• _About this exercise_: Skip the images. Copy the records exactly as written.

Stored dataset items

--- --- ---

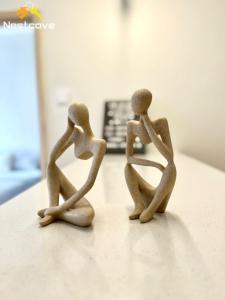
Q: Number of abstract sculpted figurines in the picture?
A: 2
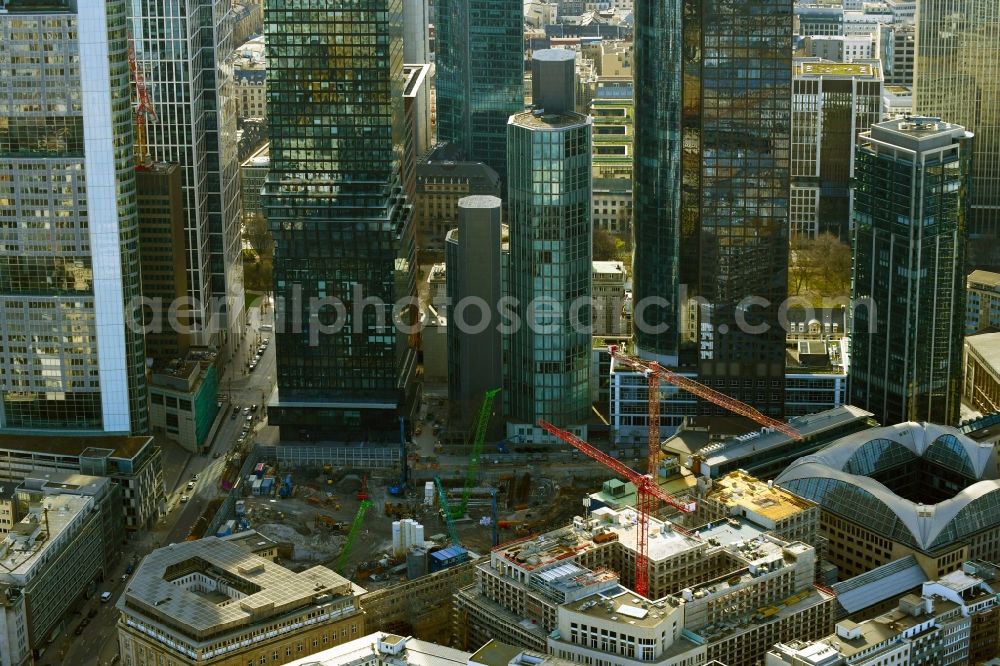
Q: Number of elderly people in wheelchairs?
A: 0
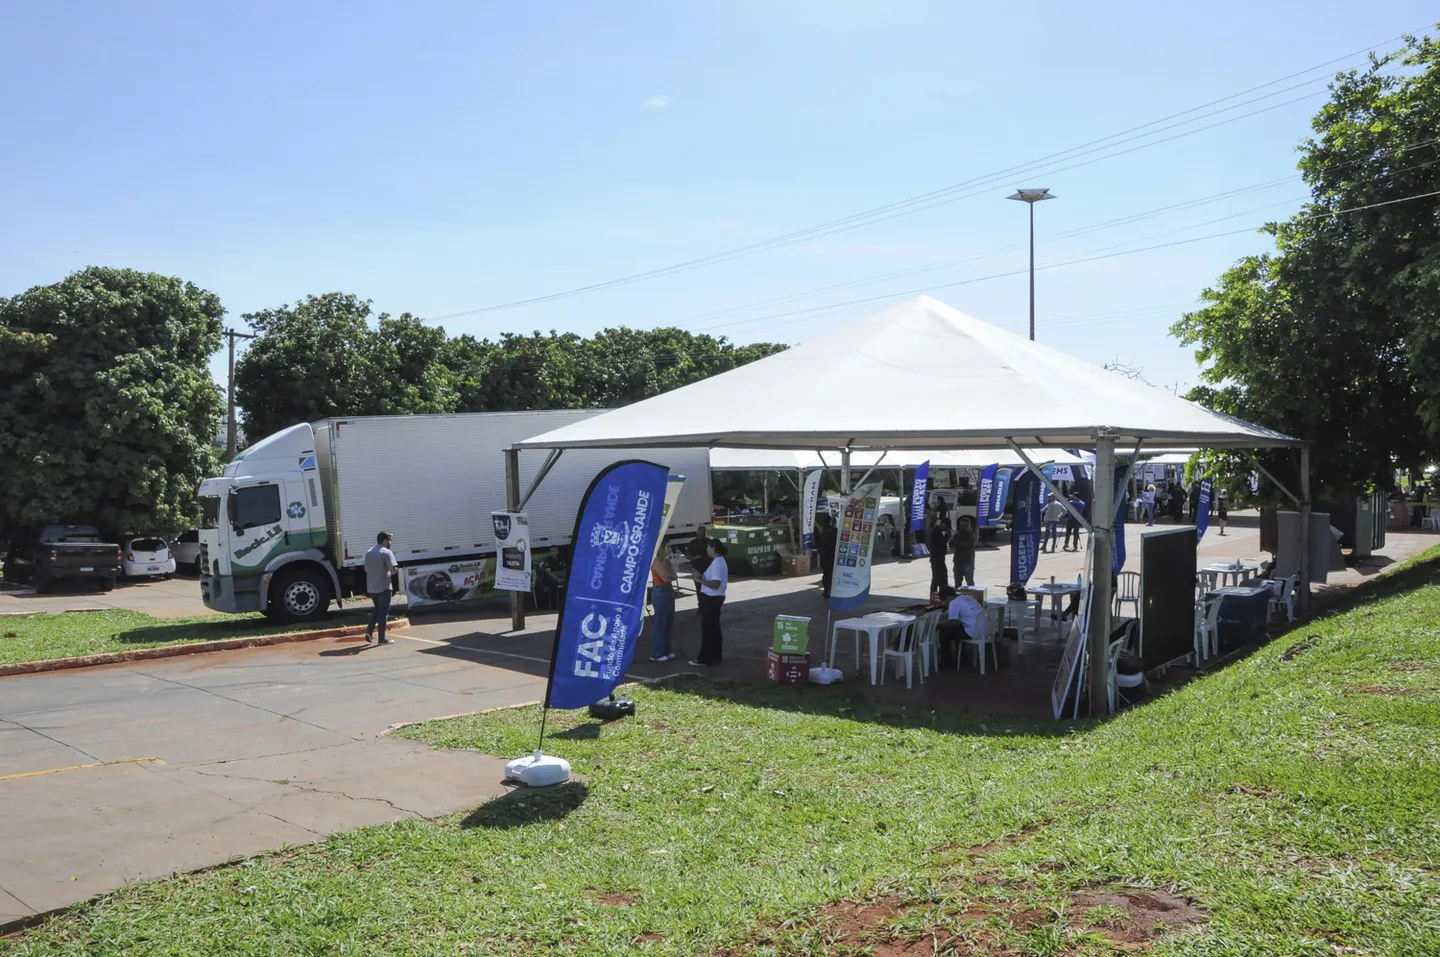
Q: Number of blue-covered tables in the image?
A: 1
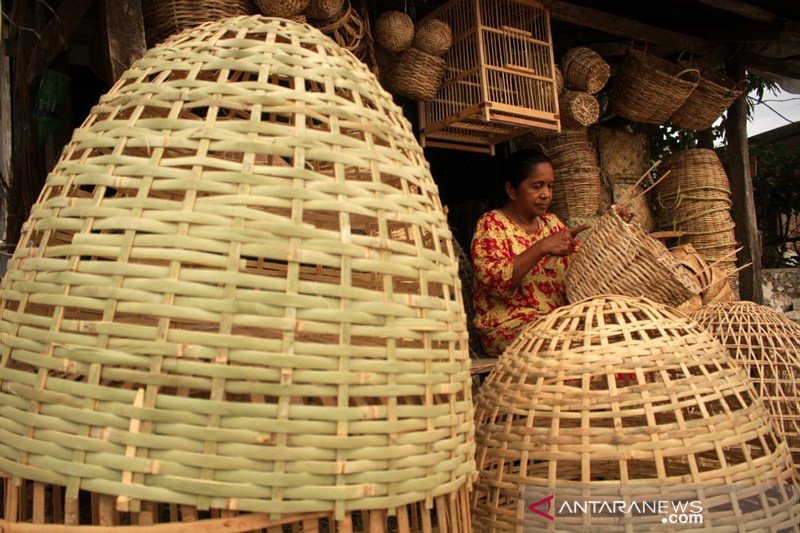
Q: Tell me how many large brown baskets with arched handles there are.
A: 2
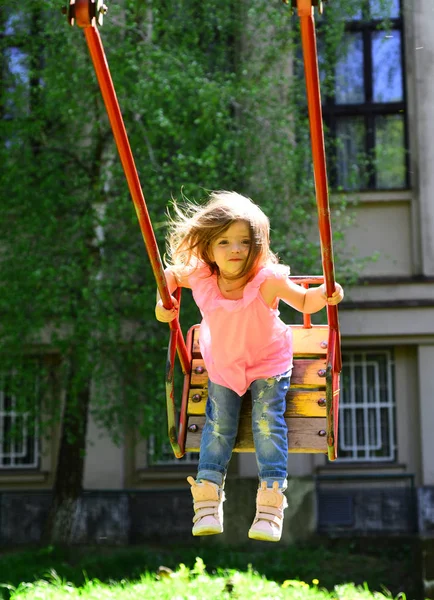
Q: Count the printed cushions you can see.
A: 0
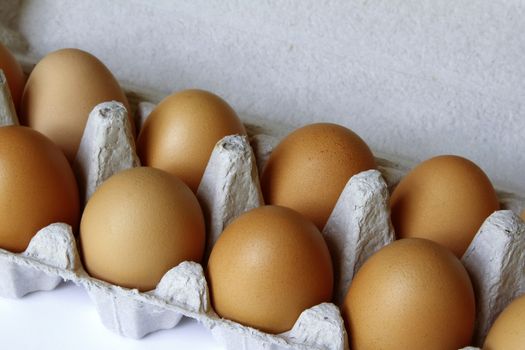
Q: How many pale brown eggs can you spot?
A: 2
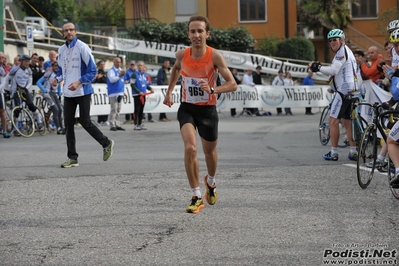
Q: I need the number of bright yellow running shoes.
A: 2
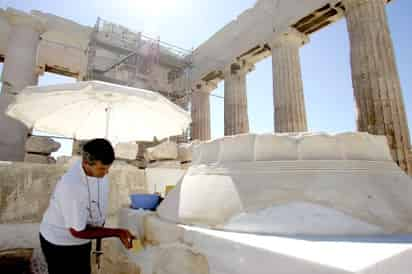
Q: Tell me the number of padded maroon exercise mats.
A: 0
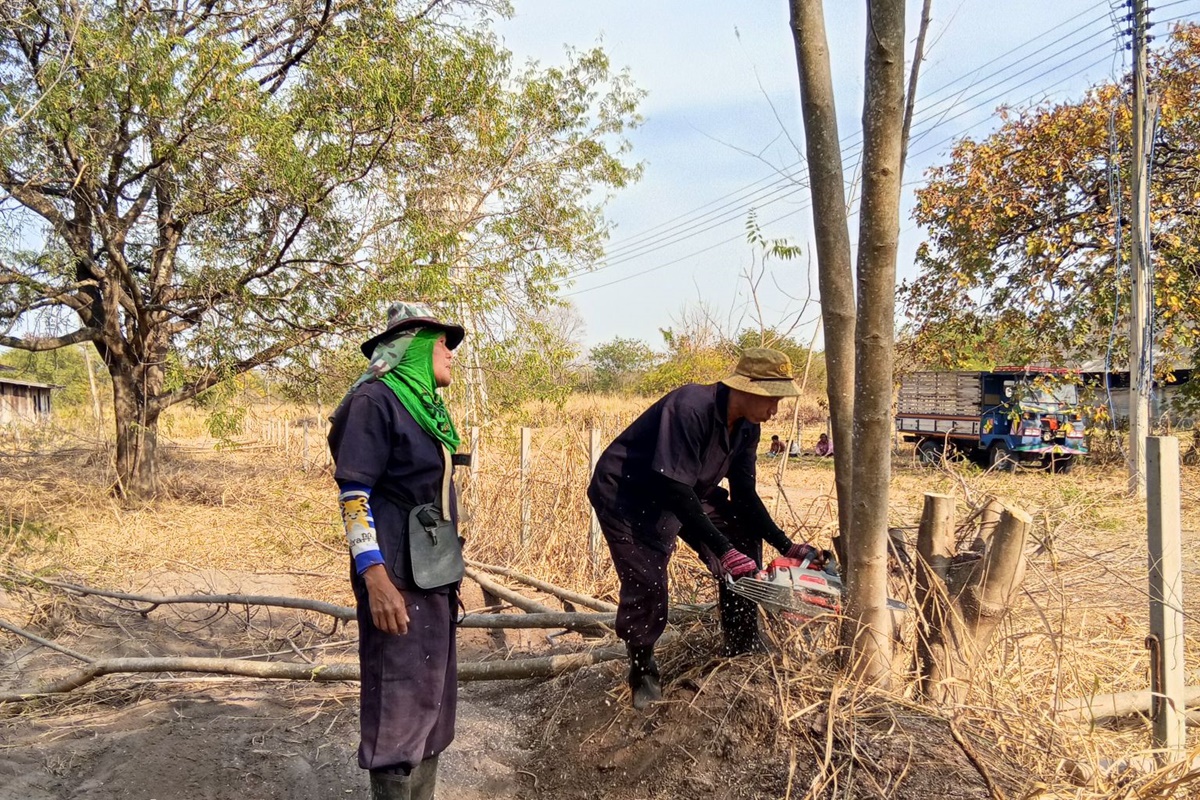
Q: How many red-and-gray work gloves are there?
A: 2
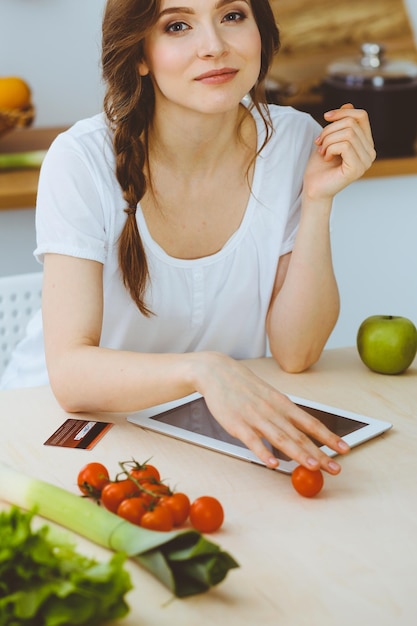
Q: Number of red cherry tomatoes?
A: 9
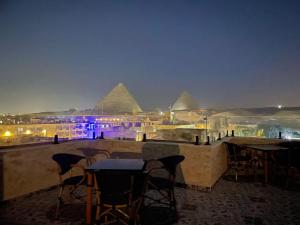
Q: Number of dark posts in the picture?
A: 10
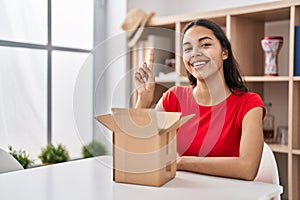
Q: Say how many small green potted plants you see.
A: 3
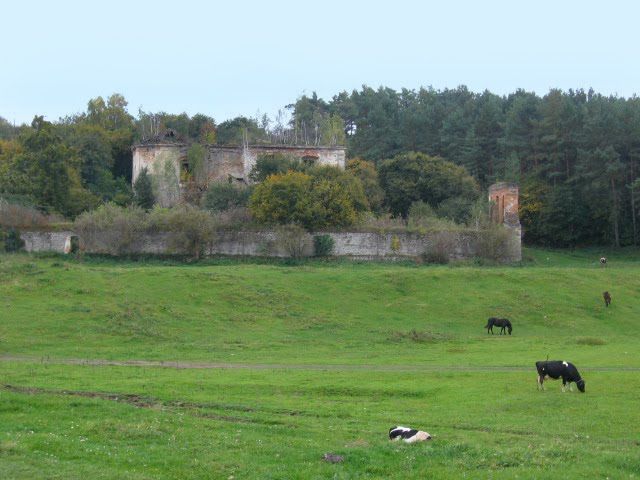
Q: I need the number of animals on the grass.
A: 5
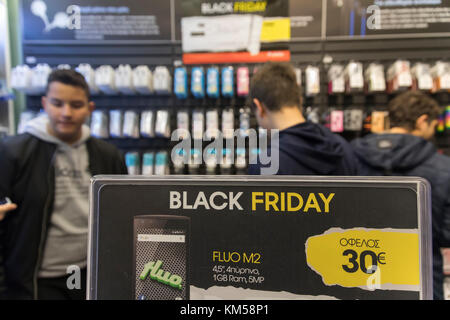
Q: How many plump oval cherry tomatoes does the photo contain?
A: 0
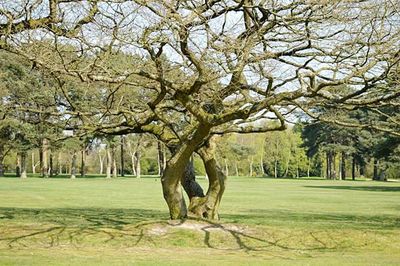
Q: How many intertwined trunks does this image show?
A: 3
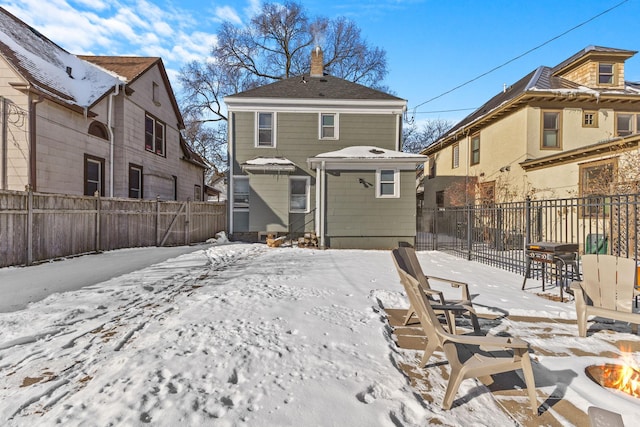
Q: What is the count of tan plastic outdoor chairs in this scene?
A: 3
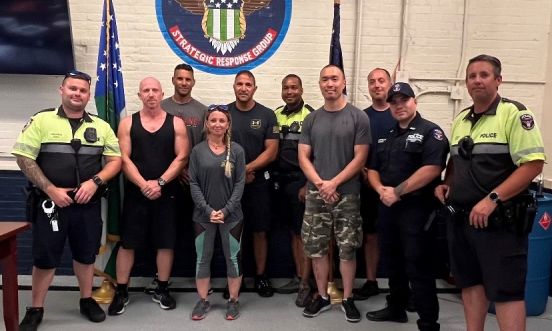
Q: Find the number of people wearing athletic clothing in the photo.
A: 6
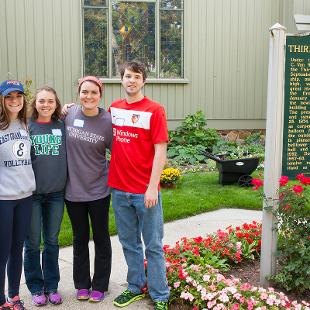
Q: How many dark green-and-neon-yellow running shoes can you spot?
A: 2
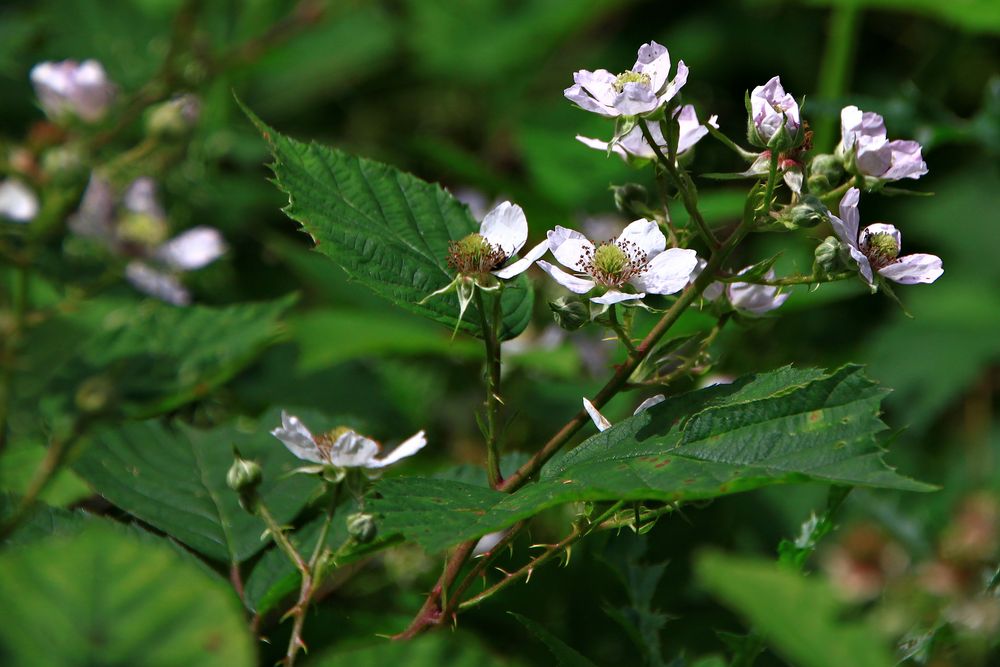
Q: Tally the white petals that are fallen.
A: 2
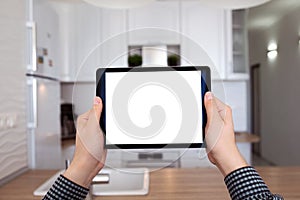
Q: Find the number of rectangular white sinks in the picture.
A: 1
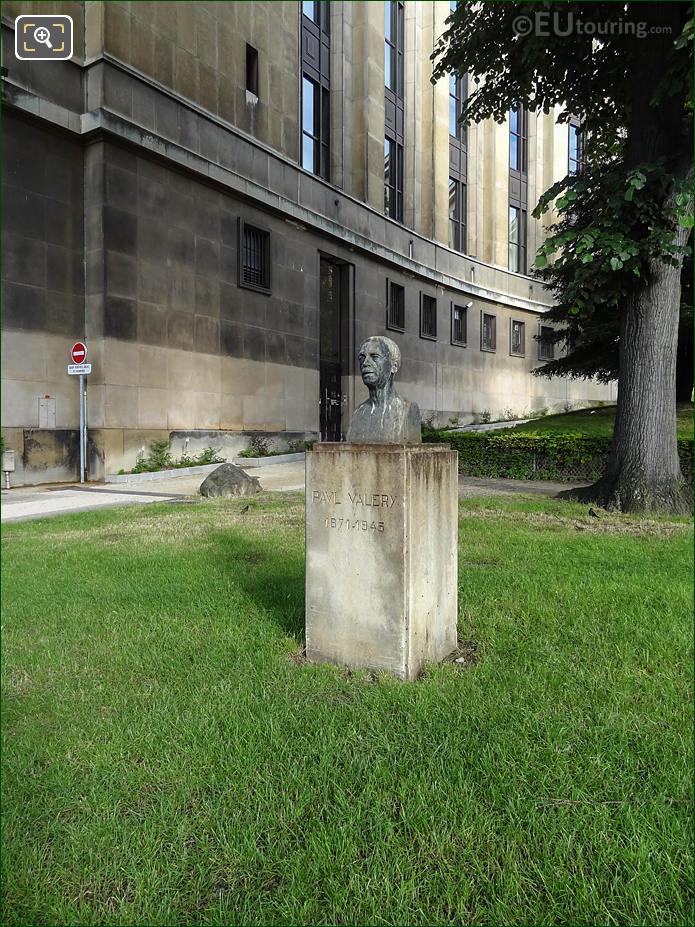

--- --- ---

• _Reply to the task_:
Q: Number of abstract sculpted figurines in the picture?
A: 2
Q: Number of elderly people in wheelchairs?
A: 0
Q: Number of blue-covered tables in the image?
A: 1
Q: Tell me how many large brown baskets with arched handles there are.
A: 2
Q: Count the printed cushions you can see.
A: 0
Q: How many pale brown eggs can you spot?
A: 2
Q: I need the number of bright yellow running shoes.
A: 2
Q: Tell me the number of padded maroon exercise mats.
A: 0
Q: How many red-and-gray work gloves are there?
A: 2
Q: Number of red cherry tomatoes?
A: 9
Q: Number of dark posts in the picture?
A: 10
Q: Say how many small green potted plants you see.
A: 3
Q: I need the number of animals on the grass.
A: 5
Q: How many plump oval cherry tomatoes does the photo contain?
A: 0
Q: How many intertwined trunks does this image show?
A: 3
Q: What is the count of tan plastic outdoor chairs in this scene?
A: 3
Q: Find the number of people wearing athletic clothing in the photo.
A: 6
Q: How many dark green-and-neon-yellow running shoes can you spot?
A: 2
Q: Tally the white petals that are fallen.
A: 2
Q: Find the number of rectangular white sinks in the picture.
A: 1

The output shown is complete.